Cependant, aucun texte à valeur réglementaire ou
législative n'organise la publication de professions de foi bilingues,
ni pour ce qui est de la liste des cantons où les professions de foi
bilingues sont autorisées, ni pour ce qui est des modalités de
rédaction de ces propositions. Rien n'impose notamment que le texte en
allemand soit strictement identique au texte en français ou que les
photographies ou reproductions sur le texte en allemand soient les mêmes
que celles sur le texte en français.
Il y a dans ce domaine un total vide juridique et jusque récemment,
aucun contentieux n'avait fixé la jurisprudence. Répondant aux
questions écrites n° 51128 et 51221 (Journal Officiel de
l'Assemblée nationale du 9 décembre 1991), le ministre de
l'Intérieur fut cependant amené à préciser son
point de vue de la façon suivante : «
Le bilinguisme
des documents électoraux dans les départements du Bas-Rhin, du
Haut-Rhin et une partie de celui de la Moselle est un usage qui trouve son
origine dans la circulaire du président du Conseil, ministre de la
Guerre, évoquée par l'honorable parlementaire, confirmée
par des instructions verbales du ministre de l'Intérieur après la
Libération. Il ne se fonde donc sur aucun texte législatif ou
réglementaire, mais concerne en revanche toutes les élections
politiques. Cette tolérance permet de doubler les circulaires et
affiches établies en français par un document
rédigé en allemand. Il en découle que le document allemand
doit être la traduction du document français ; dans le cas
contraire, en effet, le candidat recourant au bilinguisme (ce qui reste
facultatif) diffuserait un nombre de documents électoraux double de
celui autorisé par le code électoral, lequel s'applique dans les
départements concernés comme ailleurs. Il reste que rien ne
paraît s'opposer à ce que, dans les affiches et circulaires
rédigées en allemand, certaines phrases ou certaines expressions
apparaissent en français, dès lors qu'elles ne feraient que
reprendre des phrases ou expressions figurant déjà dans la
version française. En revanche, les éventuelles photographies
doivent être identiques dans les deux versions, pour éviter que la
traduction ne se présente comme un document nouveau par rapport au texte
français ».
A la suite de cette réponse ministérielle, la Commission de
propagande du Bas-Rhin, pour les élections régionales de mars
1992, a estimé qu'elle devait faire preuve de rigueur et a refusé
les professions de foi de trois listes. La liste « Majorité
Présidentielle » dirigée par Gilbert Estève (PS)
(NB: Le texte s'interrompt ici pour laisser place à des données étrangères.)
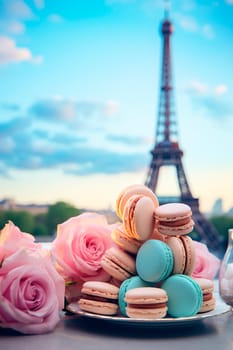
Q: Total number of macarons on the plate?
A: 12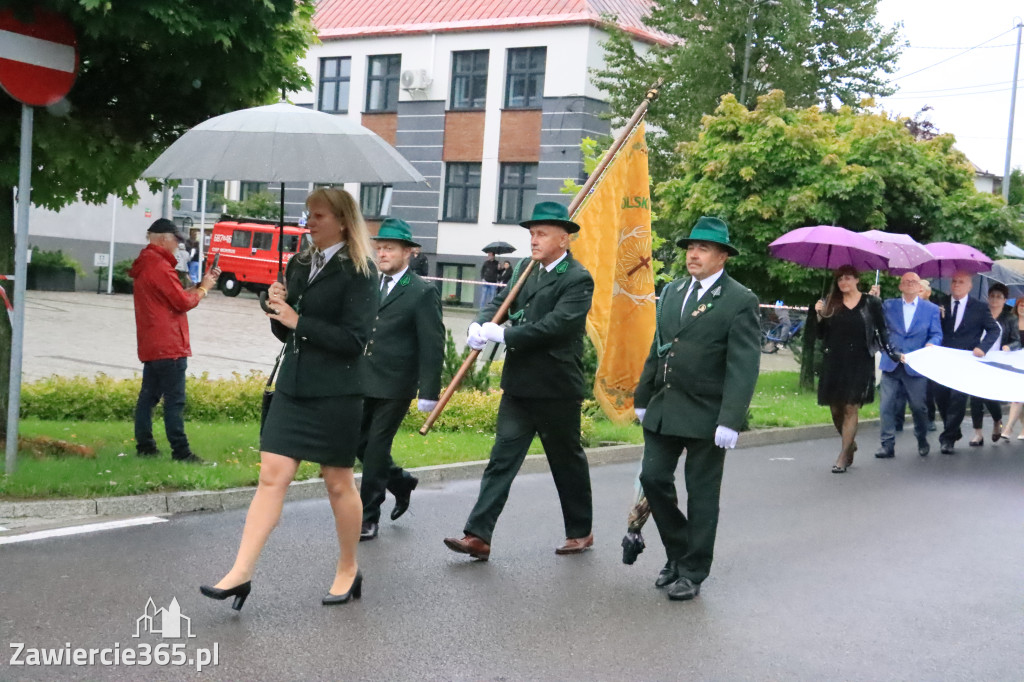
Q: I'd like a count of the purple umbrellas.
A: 3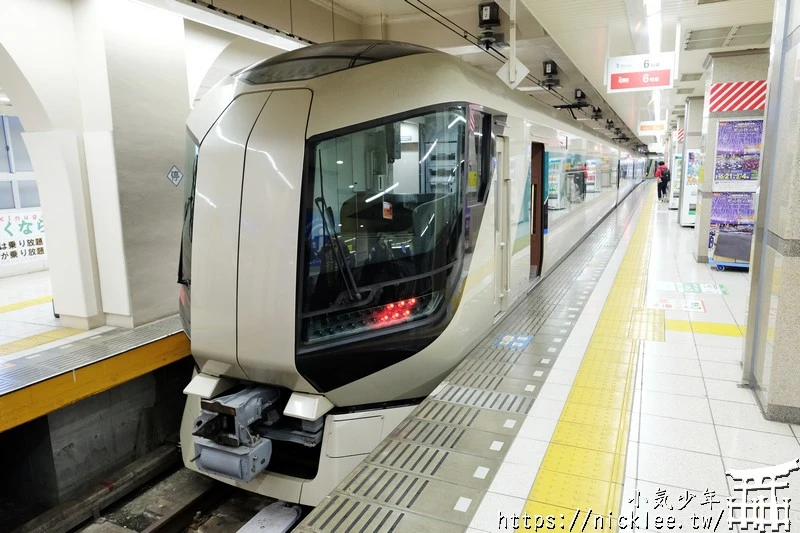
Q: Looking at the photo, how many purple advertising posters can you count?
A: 2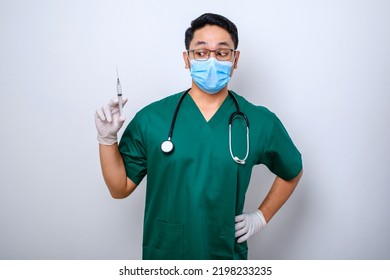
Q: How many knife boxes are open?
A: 0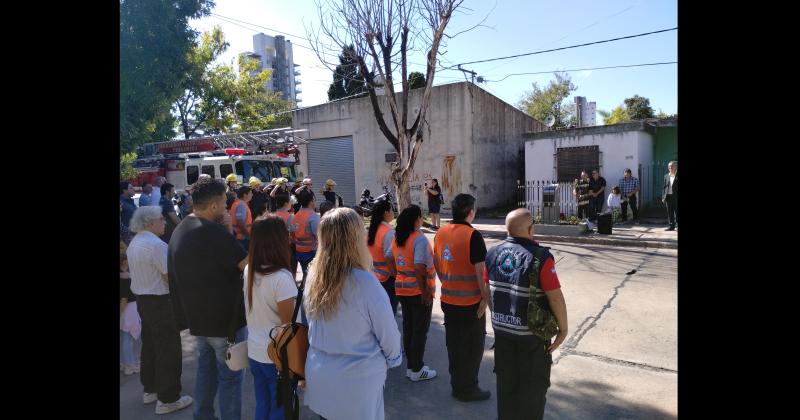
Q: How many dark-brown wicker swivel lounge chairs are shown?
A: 0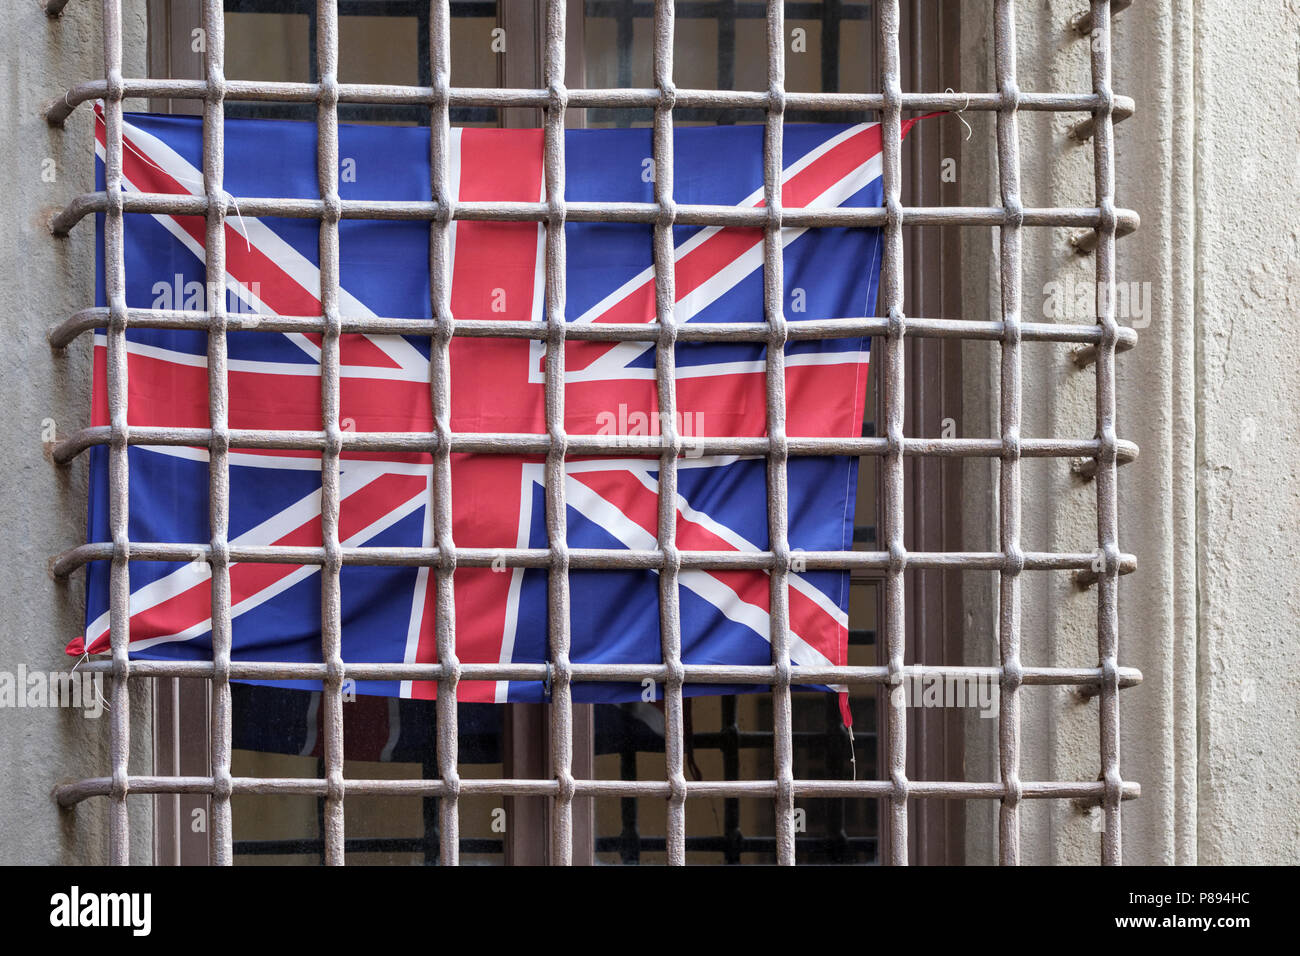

n'avait pas traduit en français le slogan : « L'Alsace ne
s'est jamais faite sans courage ». La liste du Front National de
Walter Krieger avait laissé des phrases françaises dans le texte
allemand. Enfin, la liste de Théo Braun (France unie) avait
complété la partie allemande du texte par des photos du candidat
posant avec le Pape et avec le Président des États-Unis, la
légende étant en français (J.O. Sénat, questions
écrites n° 540 du 11 juillet 2002, 963 du 25 juillet 2002
et 2436 du 19 septembre 2002).
Les trois listes concernées ont dû réimprimer 700 000
professions de foi et un recours a été déposé
devant le Tribunal administratif de Strasbourg au motif qu'aucun texte
légal ne donnait à la Commission de propagande le pouvoir de
réglementer la mise en oeuvre du bilinguisme. Manifestement, il est tout
à fait anormal qu'il y ait dans ce domaine, une absence totale de
législation électorale. La présente proposition de loi a
pour but de remédier à cette carence.
PROPOSITION DE LOI
Article unique
L'article L. 52-3 du code électoral est
complété par un alinéa ainsi rédigé :
« Dans les arrondissements des départements du Bas-Rhin, du
Haut-Rhin et de la Moselle où cet usage est actuellement
constaté, les candidats peuvent publier une profession de foi en
français et une autre en allemand. Un décret fixe la liste des
arrondissements concernés et les conditions de présentation
à respecter par les candidats ».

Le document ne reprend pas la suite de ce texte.